On 26 April, during the meeting of the American Academy of Neurology, which was held in Boston, the American Brain Foundation presented its Commitment to Cures 2023 awards. These accolades distinguish researchers who have contributed to the advancement of research in the field of brain diseases and to raising society’s awareness regarding the importance of these disorders. This year, Josep Dalmau, head of the IDIBAPS Pathogenesis of autoimmune neuronal diseases group, has received the award in the “Scientific Breakthrough” category, together with Vanda A. Lennon from the Mayo Clinic.
The award was presented by Jeyden Liuzza, a girl who was a patient of Dalmau when she was only 3 years old. Luizza suffered a very severe anti-NMDAR encephalitis, but she recovered and is now an ambassador for the Anti-NMDAR encephalitis Foundation.
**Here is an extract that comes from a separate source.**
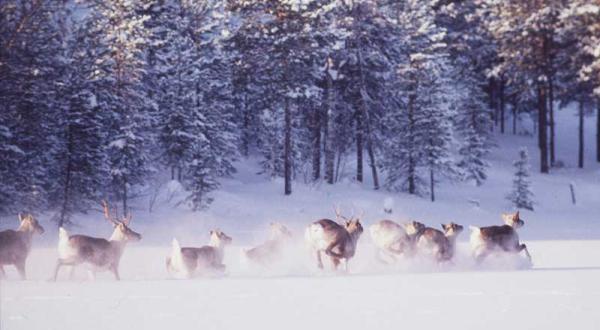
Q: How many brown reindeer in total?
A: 8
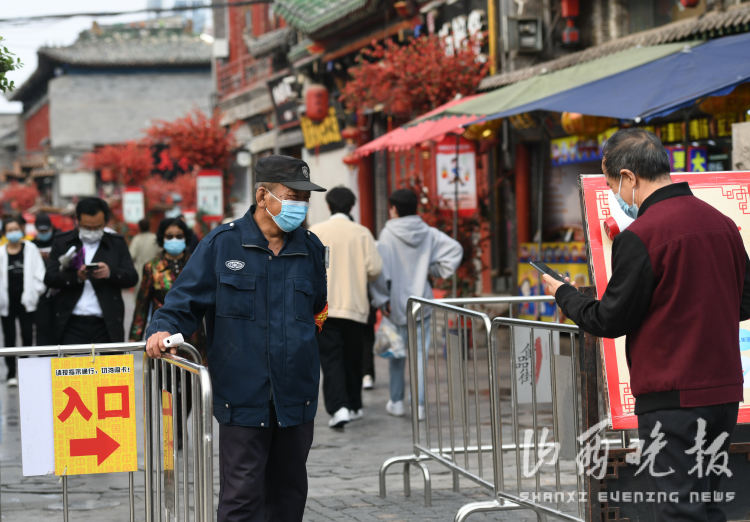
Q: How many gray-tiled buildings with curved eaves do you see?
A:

Dalmau’s research has defined and transformed the field of autoimmune neurology and has had a major impact on the diagnosis and care of patients with autoimmune neurological diseases around the world.
In the year 2007, Josep Dalmau described the first autoimmune encephalitis. Today, there are 17 known types of this disorder, of which 11 were identified at Dalmau’s laboratory. Autoimmune encephalitis are a set of inflammatory diseases of the central nervous system in which the immune system attacks the body’s own proteins by mistake. The neuropsychiatric symptoms include behavioural changes, psychosis, convulsions, and cognitive and memory deficits. Autoimmune encephalitis can affect people of any age and some of the subtypes appear, mainly, in children and young adults, and represent a third of all the cases of encephalitis that occur worldwide.
The name of Josep Dalmau has become synonymous with autoimmune neurology and, thanks to his research, today many autoimmune neurological diseases can be cured.